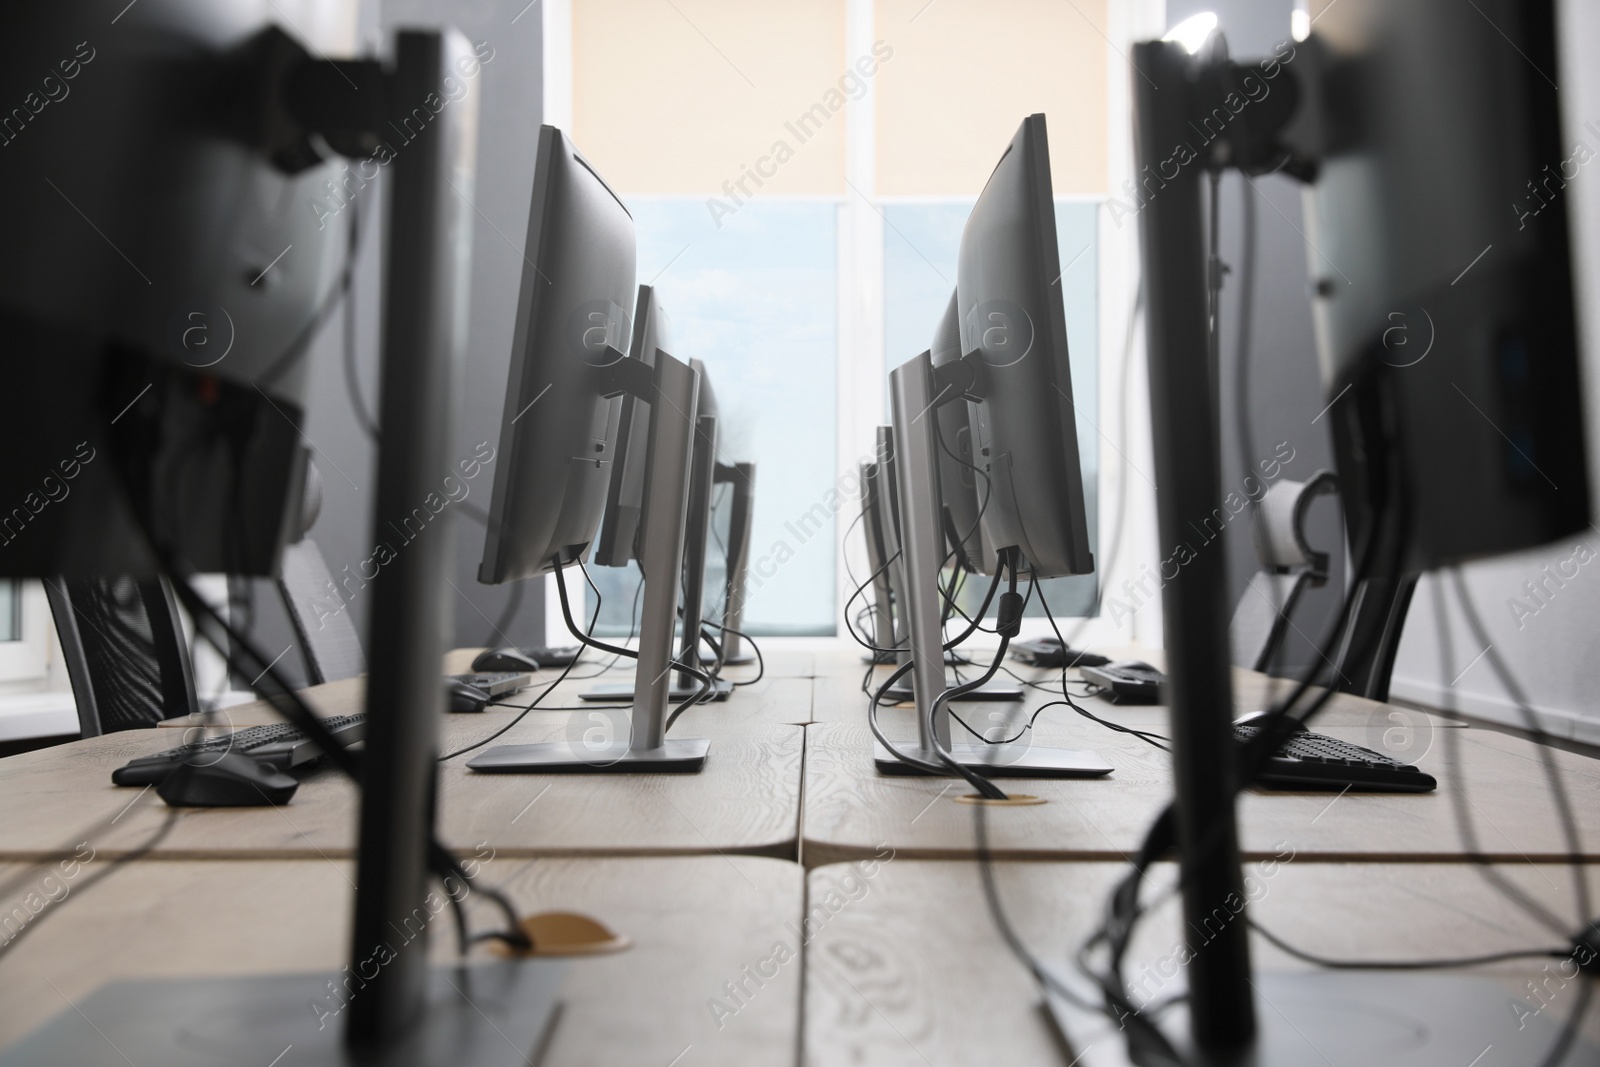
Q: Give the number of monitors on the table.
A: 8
---
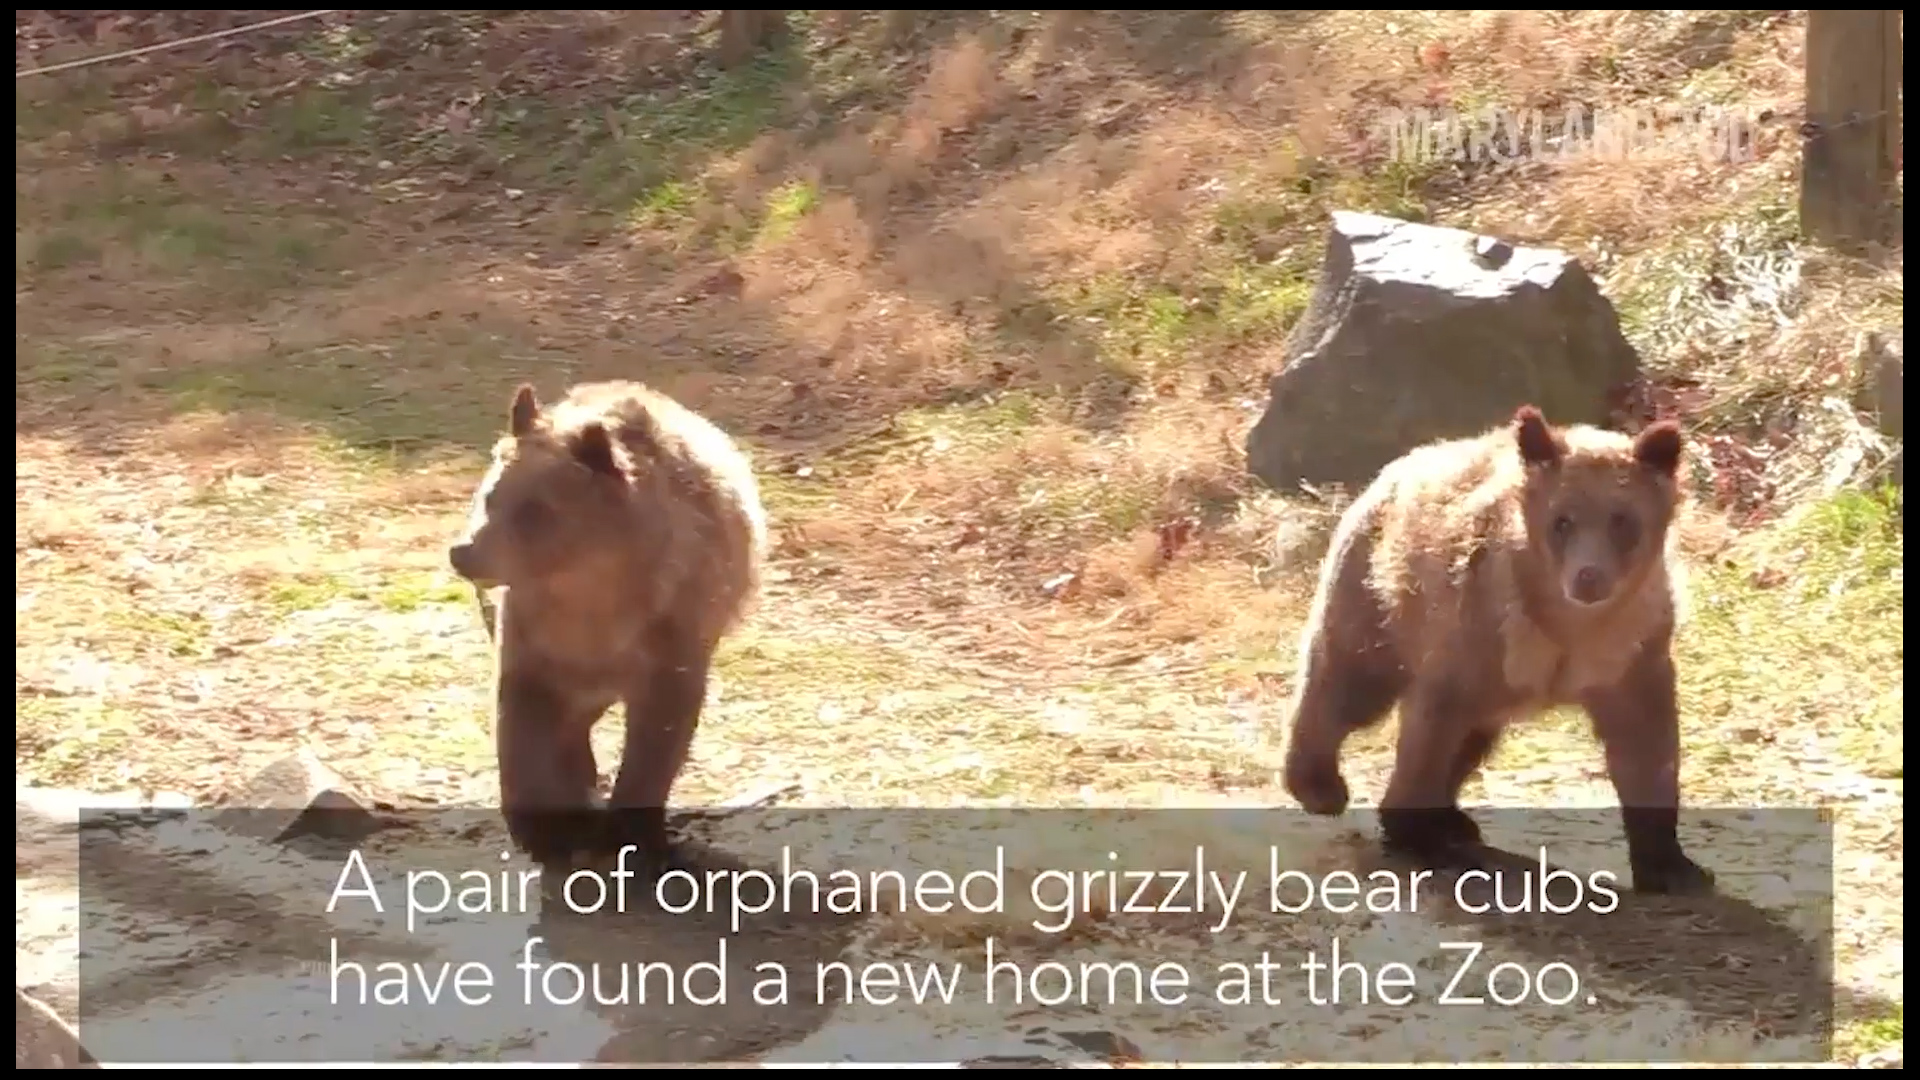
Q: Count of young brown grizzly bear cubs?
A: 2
--
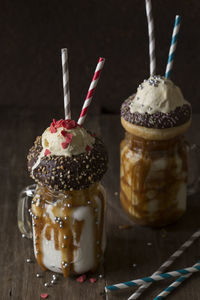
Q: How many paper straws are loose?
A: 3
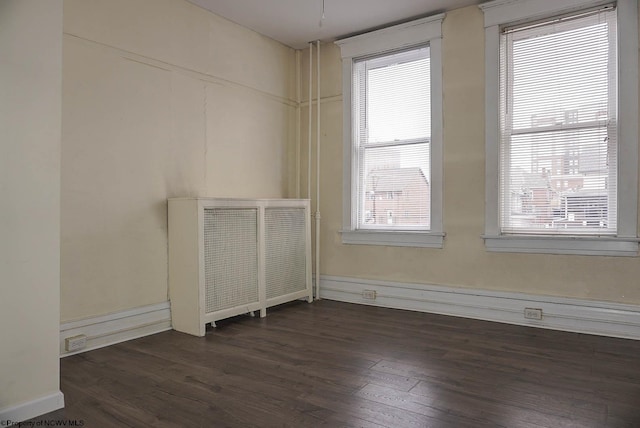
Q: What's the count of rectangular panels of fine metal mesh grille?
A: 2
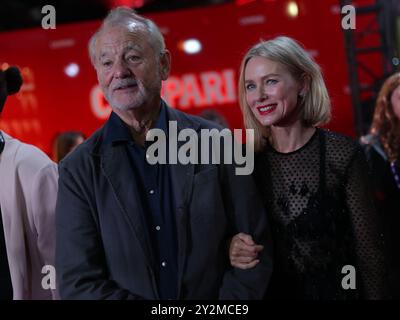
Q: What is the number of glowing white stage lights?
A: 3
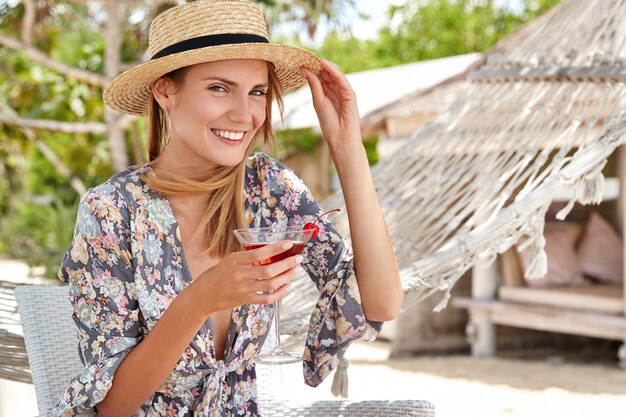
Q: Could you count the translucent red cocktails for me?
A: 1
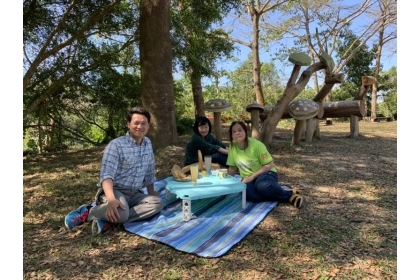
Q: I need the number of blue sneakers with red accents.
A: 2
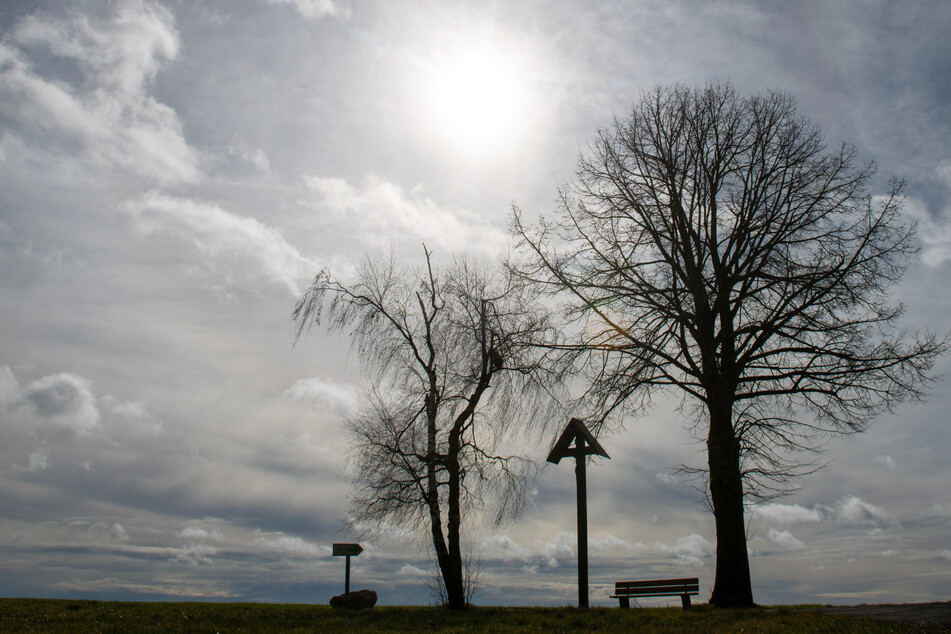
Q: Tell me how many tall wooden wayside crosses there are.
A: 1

## Task prompt
In the records above, everything from the line with "Q: How many paper straws are loose?" down to the line with "Q: Tell me how" is to be set down exactly, both ends included, with no pictures and no other lines.

## Output of the task
Q: How many paper straws are loose?
A: 3
Q: What's the count of rectangular panels of fine metal mesh grille?
A: 2
Q: What is the number of glowing white stage lights?
A: 3
Q: Could you count the translucent red cocktails for me?
A: 1
Q: I need the number of blue sneakers with red accents.
A: 2
Q: Tell me how many tall wooden wayside crosses there are.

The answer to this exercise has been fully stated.